Après l’écriture et la
peinture, c’est aux Beaux-Arts qu’elle découvre sa passion pour la terre. Françoise Pallier modèle et sculpte le grès chamotté. Elle mêle cette argile dense,
brute et granuleuse à la porcelaine blanche et lisse. La matière s’anime sous
ses doigts pour se réveiller sous la chaleur du feu du four de son atelier à
1280°C. A cette température, le grès gagne en opacité face à la porcelaine qui
affine sa transparence.
Les pièces en grès
sortent pain brûlé du four et sont ensuite travaillées à la patine et à la
cire. Les pigments maîtrisés à froids portent leur marque d’authenticité et
soulignent ce jeu de juxtaposition de matière. Grâce à la résistance des
matériaux, cette dualité esthétique s’accouple avec style pour l’intérieur
comme pour l’extérieur.
Françoise Pallier
retient l’essentiel et se débarrasse de l’anecdotique. Son œuvre inspirée de la
musique et des écritures émerge avec sens de l’art sculptural.
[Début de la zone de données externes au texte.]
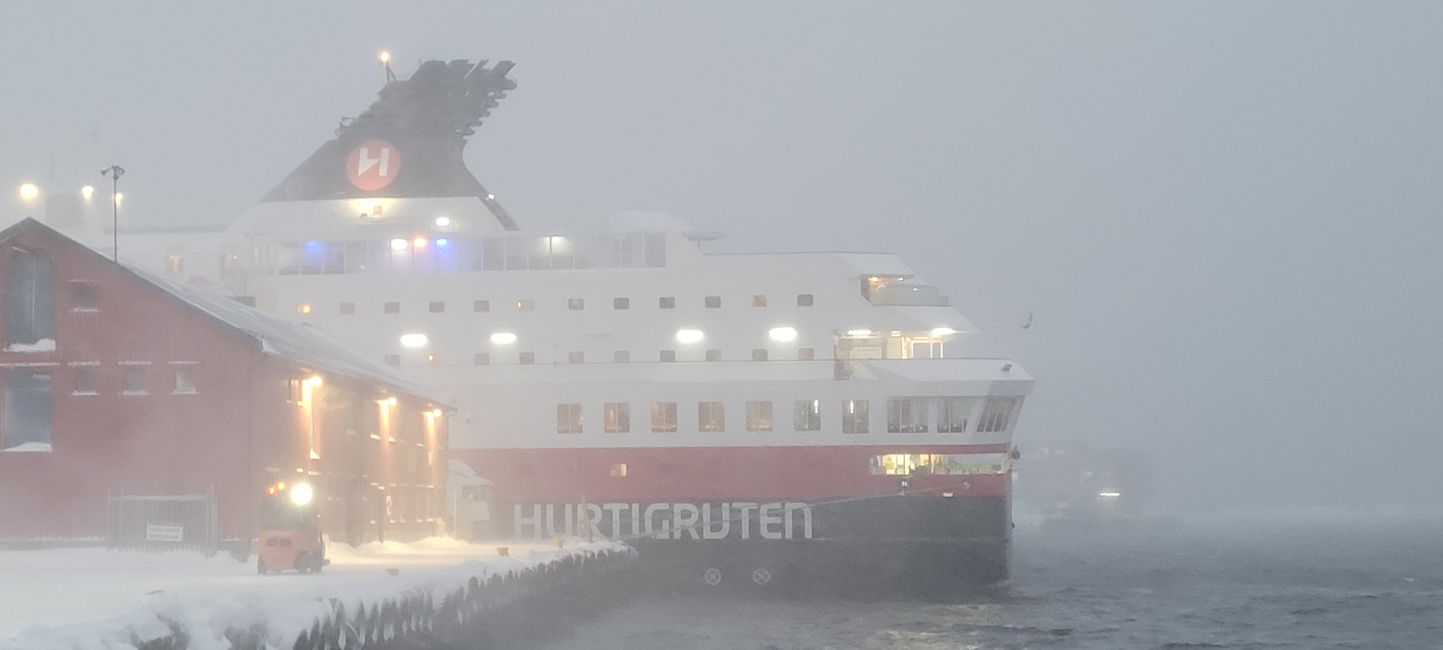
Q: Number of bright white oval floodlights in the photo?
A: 4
« J’ai toujours aimé l’écriture et le chant. J’utilise
des plaques en carton d’orgue de barbarie détachées et imprimées sur la terre
molle. Tout ce qui est en vide est monté
en relief. Le son qui sort d’un vide m’a toujours étonné comme le rythme des creux
sur ces plaques qui m’inspire particulièrement. »
Ce goût pour les
matériaux d’antan que sont le grès ou la céramique témoigne d’un certain
symptôme de la permanence des créateurs d’aujourd’hui. Françoise Pallier est
une artiste de son époque. Ses œuvres sont à la fois classiques et
contemporaines avec cette présence intérieure qui peut évoquer un Art tribal
revisité.
« Archives », casier
d'imprimeur et petites plaques de porcelaine imprimée d'écritures,
65 x 44,5cm,
(détail de la pièce)
L’artiste compose
avec des objets à l’empreinte imprimée du passé pour les transposer et les transformer
sous une vision actuelle, sans perdre l’énergie primale.
D’une parfaite
unicité, ses travaux naissent sous différents supports. Les œuvres au design
pur et radical de Françoise Pallier donnent matière à l’immatériel. Un répertoire de formes et d’idées dont la qualité commune réside dans leur
essence même. Elle fabrique des
colonnes de 2m30 de hauteur constituées de plaques montées sur des poutrelles
de chantier et des barres de métal dans lesquelles elle peut insérer de la
lumière. Elle accroche au mur un rideau de terre avec de la
filasse de plombier, tronçonne la poutre d’une ancienne chapelle et la relie
avec du laiton, refait vivre des casiers d’imprimeur dans lesquels elle ajoute
des visages répétés et anonymes en porcelaine.
Ses sculptures ou installations convoquent un
répertoire de formes sérielles où le
geste travaille les creux et les pleins en accumulation. Le regard s’insinue
entre les craquelures, fissures et autres coulures accidentelles dues aux aléas
de la cuisson pour délivrer une dernière impression d’habileté maîtrisée. Ses œuvres, dont certains matériaux sont pensés à rebours de
leur fonction principale, sont un pied
de nez à la dégradation, à l’usure et à la disparition. Ils acquièrent une
identité autonome inédite pour une nouvelle appréciation esthétique. En recyclant
l’idée fonctionnelle et usuelle de l’objet, l’artiste nous invite à réévaluer nos critères de
jugement à propos de ce qui doit être sauvegardé de nos vies.